▸ Stored data entries

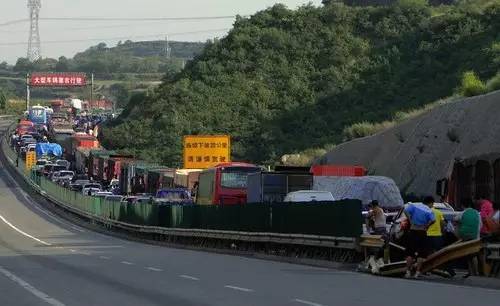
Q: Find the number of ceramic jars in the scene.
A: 0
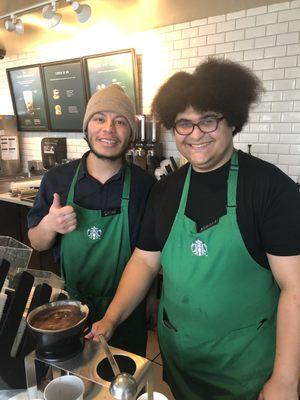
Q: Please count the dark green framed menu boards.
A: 3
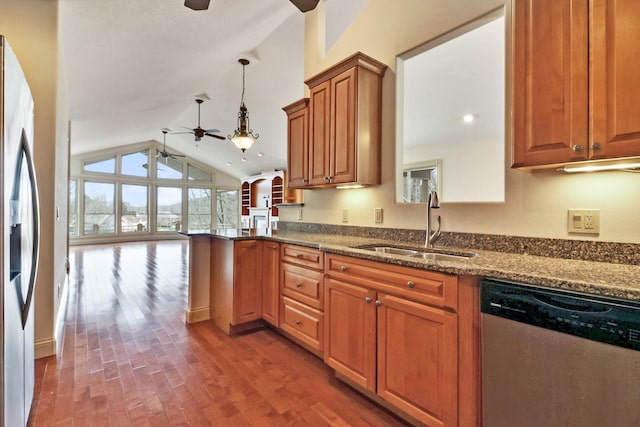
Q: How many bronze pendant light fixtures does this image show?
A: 1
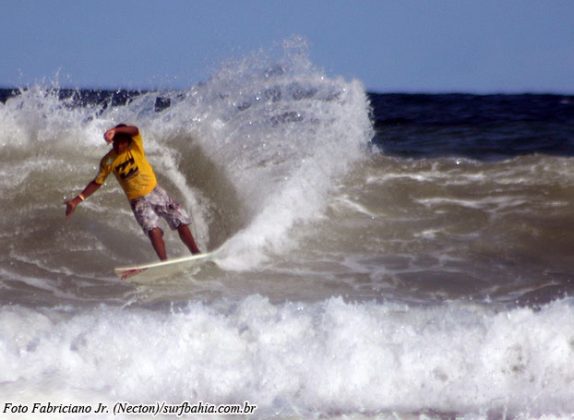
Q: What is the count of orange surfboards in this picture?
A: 0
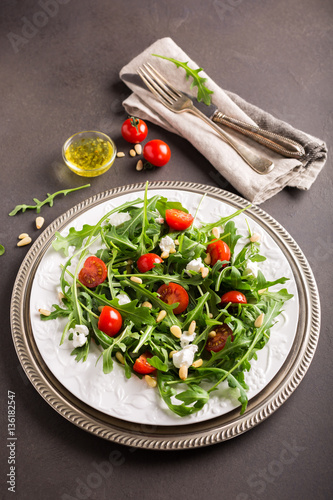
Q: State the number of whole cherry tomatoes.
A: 2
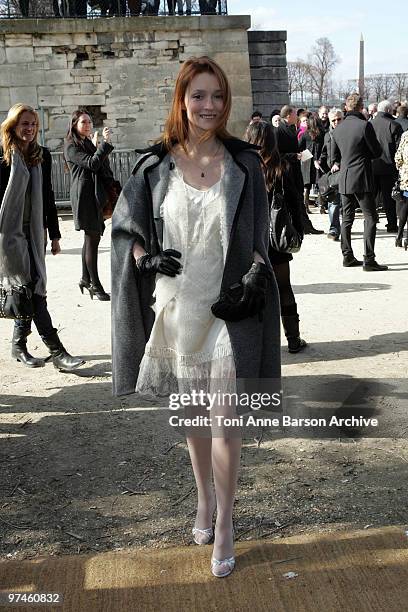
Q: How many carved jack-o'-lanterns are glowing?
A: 0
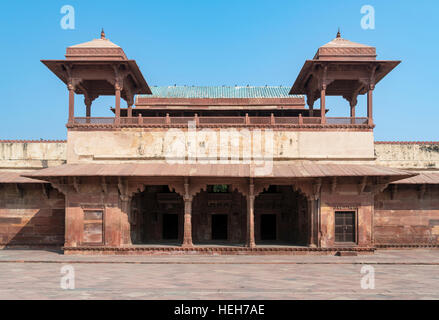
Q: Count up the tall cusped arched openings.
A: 3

▸ What the task requires
Your task is to set down each line above verbatim while excluding the pictures.

▸ Task answer
Q: Find the number of ceramic jars in the scene.
A: 0
Q: Please count the dark green framed menu boards.
A: 3
Q: How many bronze pendant light fixtures does this image show?
A: 1
Q: What is the count of orange surfboards in this picture?
A: 0
Q: State the number of whole cherry tomatoes.
A: 2
Q: How many carved jack-o'-lanterns are glowing?
A: 0
Q: Count up the tall cusped arched openings.
A: 3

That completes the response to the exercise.